### Extracted data

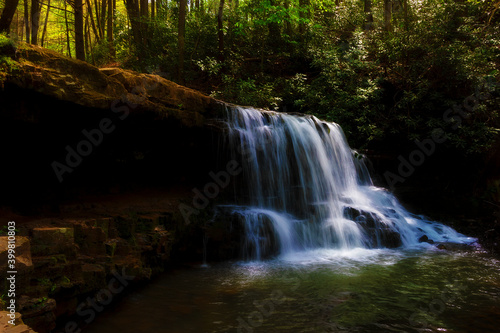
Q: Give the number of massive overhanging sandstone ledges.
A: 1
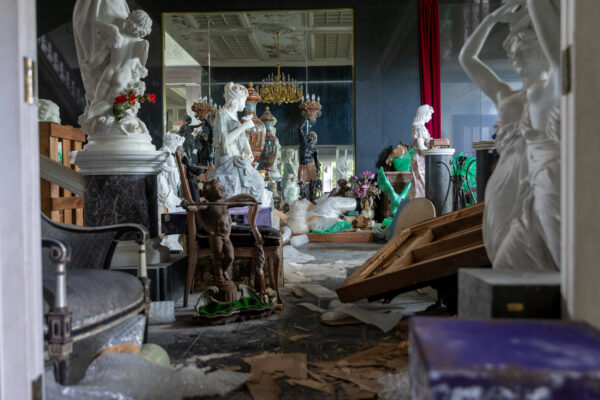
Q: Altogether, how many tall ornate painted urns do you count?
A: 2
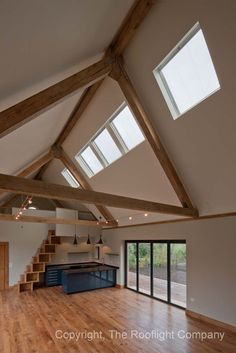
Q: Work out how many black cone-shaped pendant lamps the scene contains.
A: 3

### What is needed
Whenever the word "many" occurs in a line of the listing above, return that line.

### Output for this exercise
Q: Altogether, how many tall ornate painted urns do you count?
Q: Work out how many black cone-shaped pendant lamps the scene contains.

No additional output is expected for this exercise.